Great Expectations – Das britische Kino 1945-1960
02.10. – 05.11.2025
Von der heiteren Komödie bis zum düsteren Gangsterfilm spannt die diesjährige Retrospektive des Locarno Film Festival einen weiten Bogen und eröffnet ein facettenreiches Panorama des Lebens in den Nachkriegsjahren, wie es im britischen Populärkino zum Ausdruck kommt. Wir präsentieren eine Auswahl von elf Filmen – darunter zeitlose Klassiker wie Night and the City wie auch selten gezeigte Entdeckungen.
Ehsan Khoshbakht
Mit einer Retrospektive unter dem Titel Great Expectations präsentierte das Locarno Film Festival dieses Jahr 45 britische Filme, die zwischen dem Ende des Zweiten Weltkriegs und 1960 gedreht wurden. Ab seiner ersten Ausgabe zeigte das Festival ein echtes Interesse am britischen Kino und verlieh seinen Hauptpreis an Hunted (1952) von Charles Crichton. Die Auswahl von Locarno feiert die prägenden Jahre und die Blütezeit des britischen Kinos.
Die Retrospektive wurde rund um die Frage nach der Identität und dem Leben in Grossbritannien konzipiert, wie sie sich im Nachkriegskino widerspiegeln. Sie konzentriert sich auf zeitgenössische Erzählungen (mit Ausnahme der Komödie Whisky Galore!, die während des Zweiten Weltkriegs spielt) und lässt die zeitgenössischen Bewegungen der Nouvelle Vague und des «Kitchen Sink Cinema» bewusst ausser Acht.
Obwohl Kriegsfilme nicht vertreten sind, wirft der Krieg seinen Schatten auf die Motivationen der Figuren und prägt die zerklüfteten Landschaften des städtischen Lebens und seiner spärlichen, rationierten Freuden. Die britischen Filme dieser Zeit zeigen eine Landschaft, die von Trauer und Entwurzelung geprägt ist. Sie zeichnen die Wiedergeburt einer Nation aus den Trümmern des Konflikts nach und verfolgen ihre zögerlichen Schritte zum Wiederaufbau vor dem Hintergrund des Niedergangs des britischen Empire.
Great Expectations skizziert ein populäres Kino, das in der Realität verankert ist, sich aber je nach Genre, Filmemacher und formalen Entscheidungen davon entfernt. Fantasyfilme sind zwar bewusst ausgeschlossen, doch zwei populärere Genres der Nachkriegszeit, die Komödie und der Krimi, zeigen eine gewagtere Seite des britischen Kinos und Lebens. Die Auswahl beleuchtet auch Aussenperspektiven, beispielsweise die von Joseph Losey und Jules Dassin, zwei auf die schwarze Liste gesetzte Amerikaner, die in der britischen Filmindustrie Zuflucht fanden.

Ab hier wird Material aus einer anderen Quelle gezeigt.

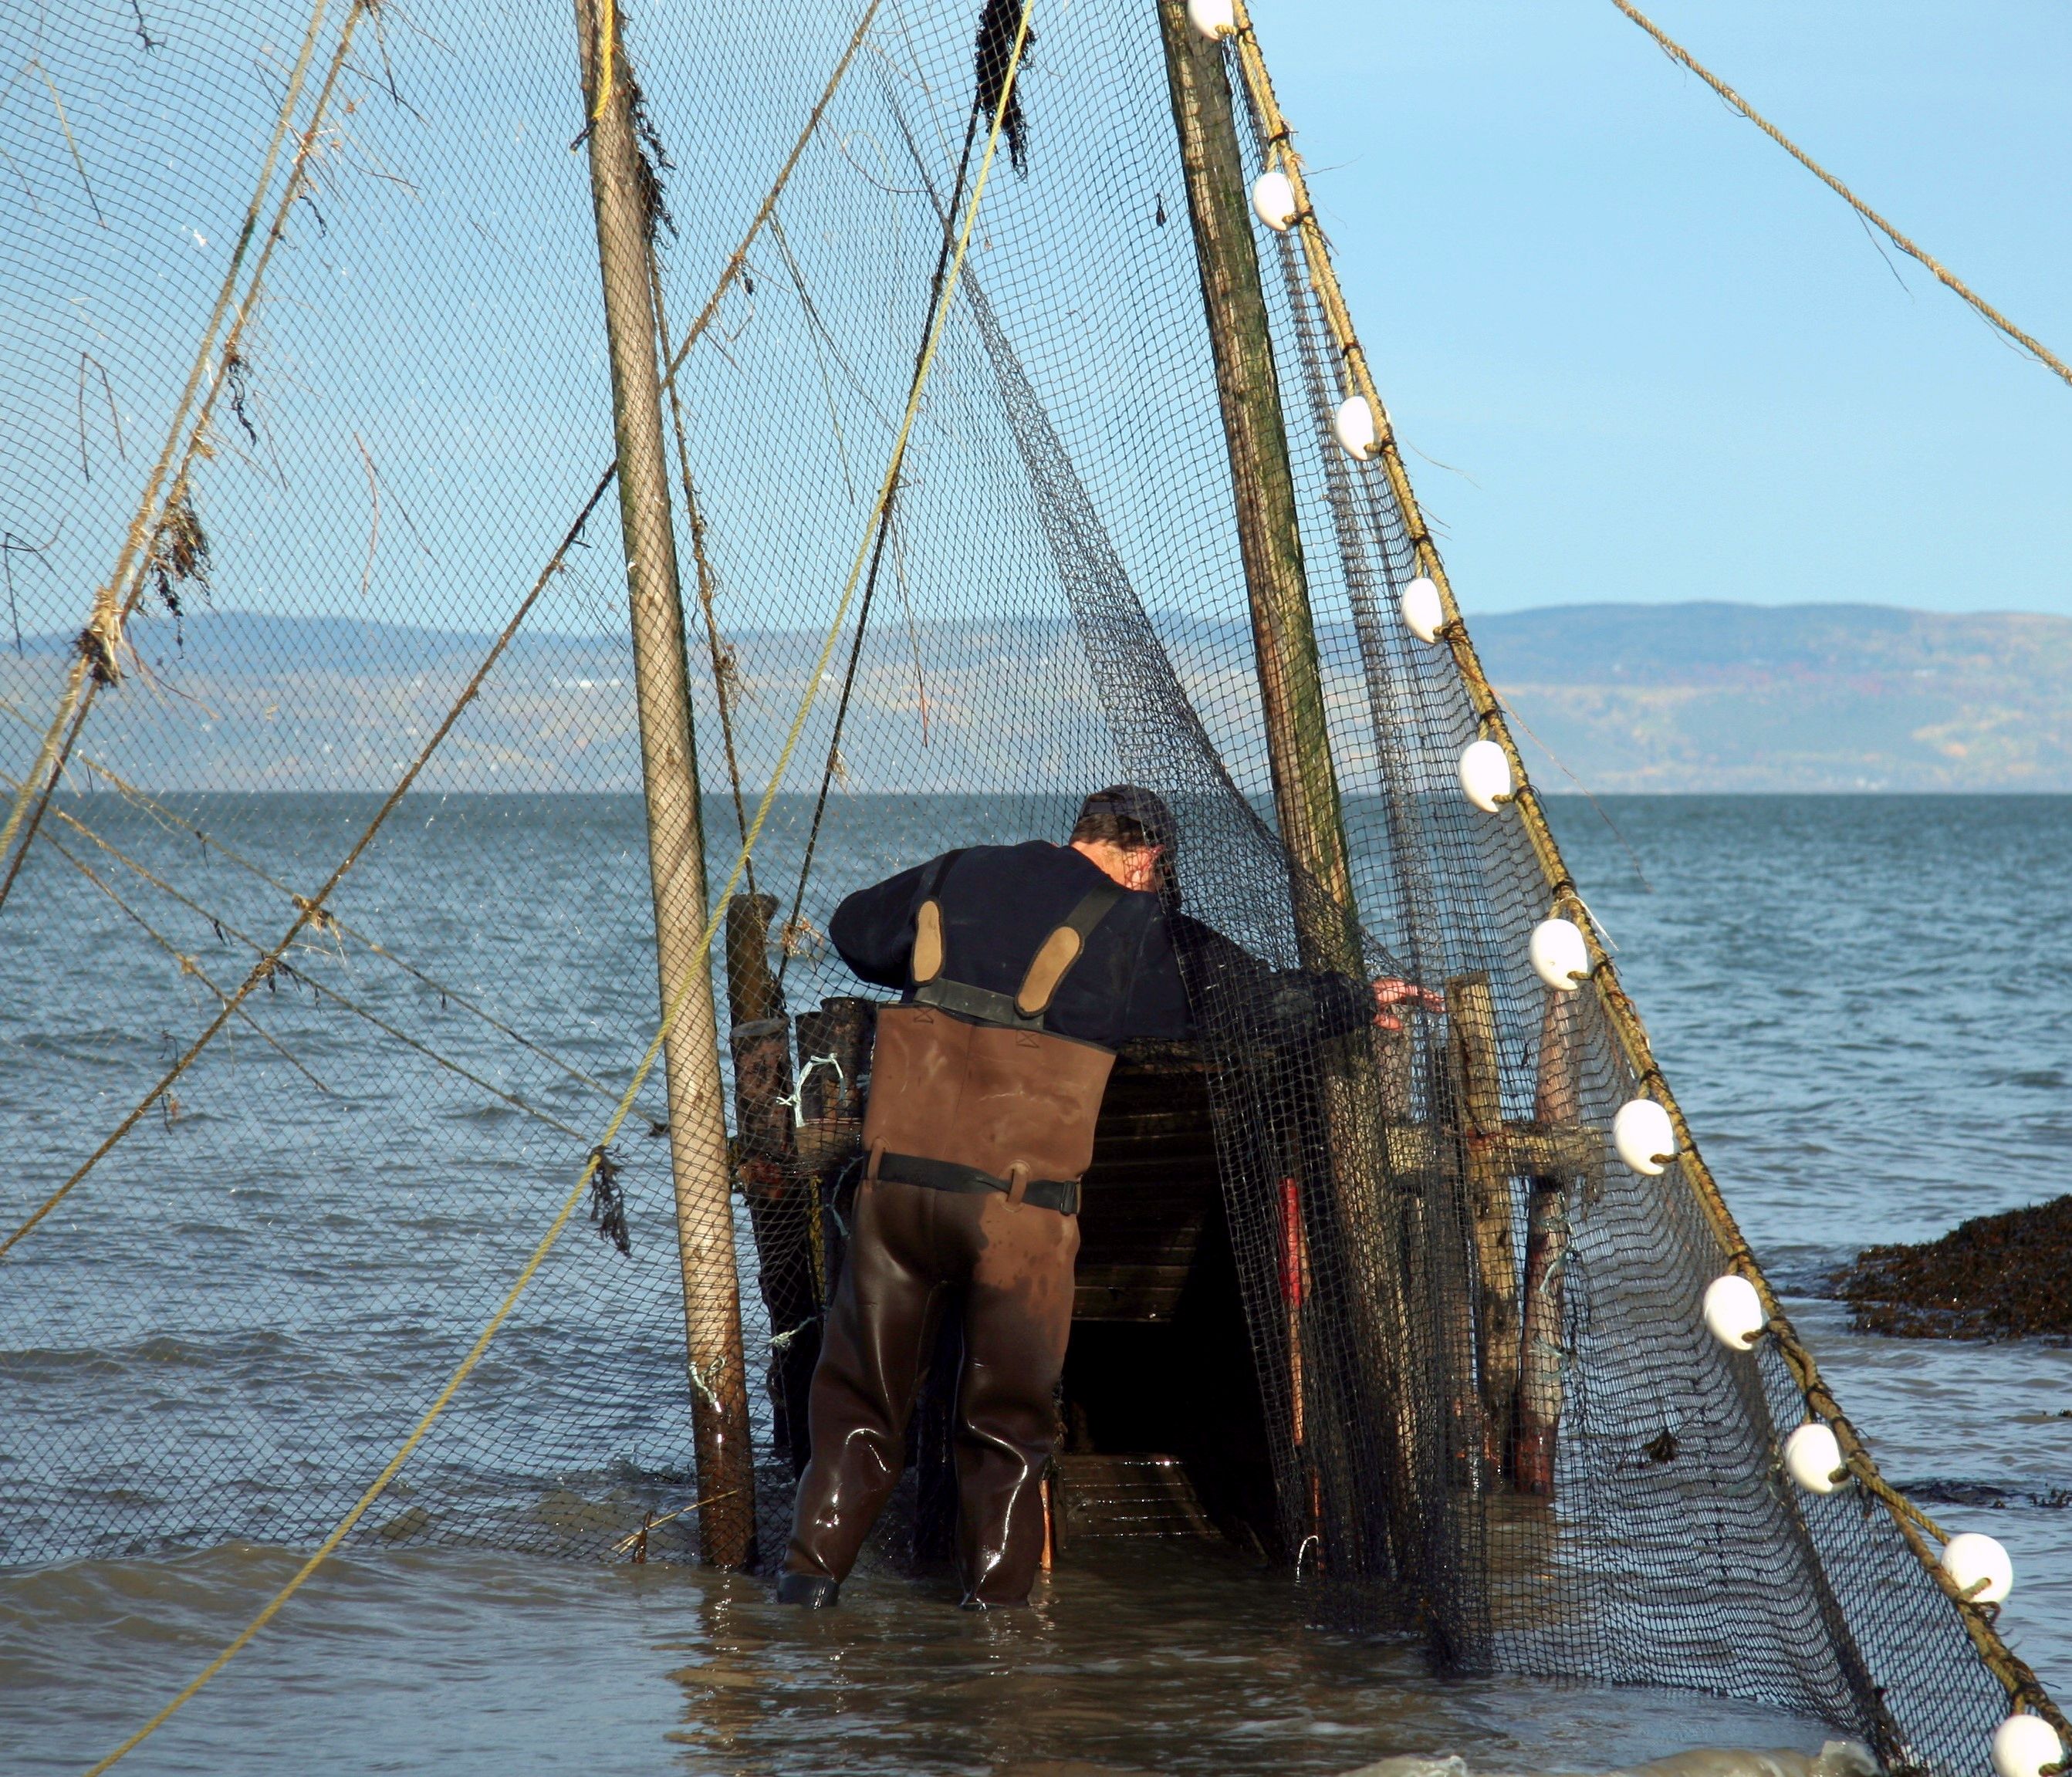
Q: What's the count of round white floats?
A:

Denn obwohl das britische Populärkino Ende der 1950er Jahre Gewalt und Sex zeigte – und damit zu Recht lauter, greller und fröhlicher wurde –, war es in dieser Zeit auch brillant minimalistisch. Manchmal genügte eine Reflexion in den Blasen eines Pintglases, wie in Odd Man Out (1947) von Carol Reed, wo James Mason, der übrigens den grössten Teil seines Lebens in der Schweiz verbracht hat, das britische Kino und seine Meisterwerke perfekt verkörpert: Existentialismus, Angst und eine gewisse Fatalität.